E vs. t Euler-Cromer ($dt = 0.01$)

E vs. t

We see that our energy does indeed start at zero, but is not constant. It oscillates such that roughly $-0.2\text{J}\leq E \leq 0.2$J, but $E_{max}$ and $E_{min}$ do not appear to change. Let use not make our time step smaller and see what happens.

E vs. t Euler-Cromer ($dt = 0.005$)

E vs. t

E vs. t Euler-Cromer ($dt = 0.001$)

E vs. t

E vs. t Euler-Cromer ($dt = 0.0005$)

E vs. t

So we see that the smaller our time step is, the less flucuation we have in energies. Cool. Let us now see our energy vs. time graphs when we solve the same system using the 4th order Runge-Kutta method.

E vs. t Runge-Kutta ($dt = 0.01$)

E vs. t

We immediately notice a steady decrease in energy! But also notice that the calculated energies are on the scale of a tenth of a micro-Joule. So even though the energy is decreasing with time, even after 80 seconds of evolution, we are still within a micro-Joule of our starting energy. Let's see how decreasing our time step affects this.

E vs. t Runge-Kutta ($dt = 0.005$)

E vs. t

E vs. t Runge-Kutta ($dt = 0.001$)

E vs. t

E vs. t Runge-Kutta ($dt = 0.0005$)

E vs. t

So decreasing the time step for the Runge-Kutta method gives us wildly precise energies here.



∯ Damped Pendulum

The equations of motion for a damped pendulum may be written as $$ \dot{\theta} = \omega $$ $$ \dot{omega} = -\frac{g}{l}\sin\theta - 2\beta\omega $$ where $\beta=b/2m$ where $b$ is a constant that determines the strenth of damping, and $m$ is the mass of the bob at the end of our pendulum. I let $l=1.05$m, $m=1.25$kg, $b=0.05$kg/s. The initial energy of this system is again zero, as we drop it from rest with an initial angular displacement of $\theta_i = \pi/2$ radians.
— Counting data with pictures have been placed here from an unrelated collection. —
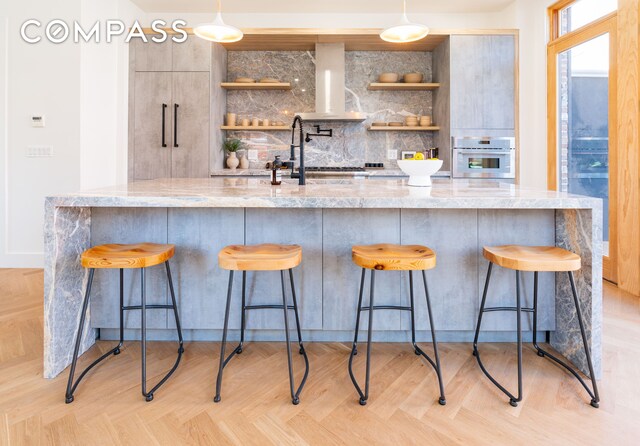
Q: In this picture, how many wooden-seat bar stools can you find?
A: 4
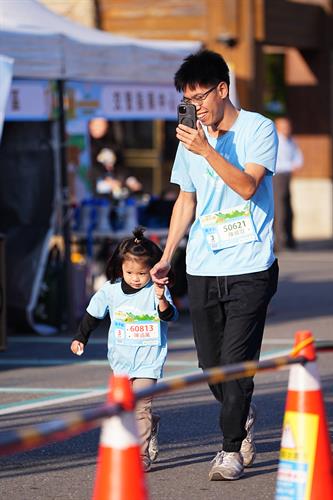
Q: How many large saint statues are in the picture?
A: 0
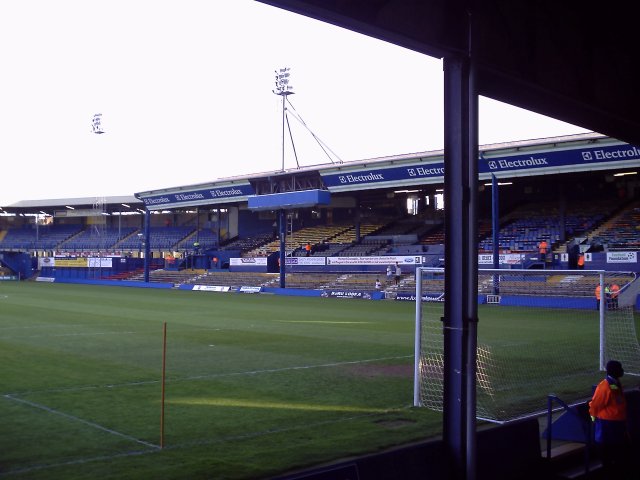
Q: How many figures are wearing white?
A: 3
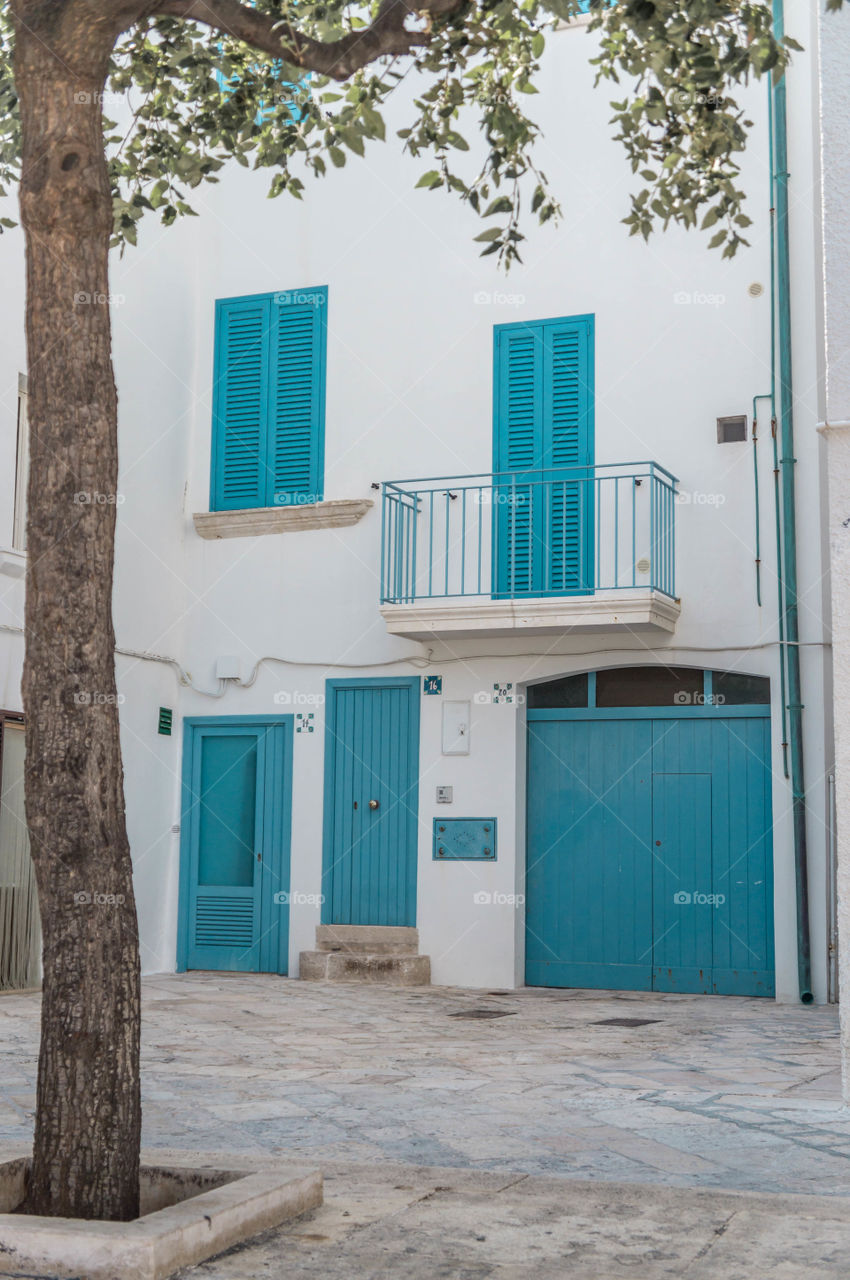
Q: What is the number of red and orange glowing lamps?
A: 0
Here is what the time evolution of this system looks like:


I made the animation using the Euler-Cromer method, with a time step of $dt = 0.01$s. Let us take a look at the energy vs time graph:

E vs. t Euler-Cromer ($dt = 0.01$)

E vs. t

We see that the system is losing energy over time, exactly what one would expect from a damped pendulum. Indeed when the pendulum finally comes to rest we would expect it to have a graviational potential energy of $U=-12.9$J, so that checks out. However, we still see oscillations in the energy here, instead of the smooth curve one might expect. Let's see how decreasing the time step affects this.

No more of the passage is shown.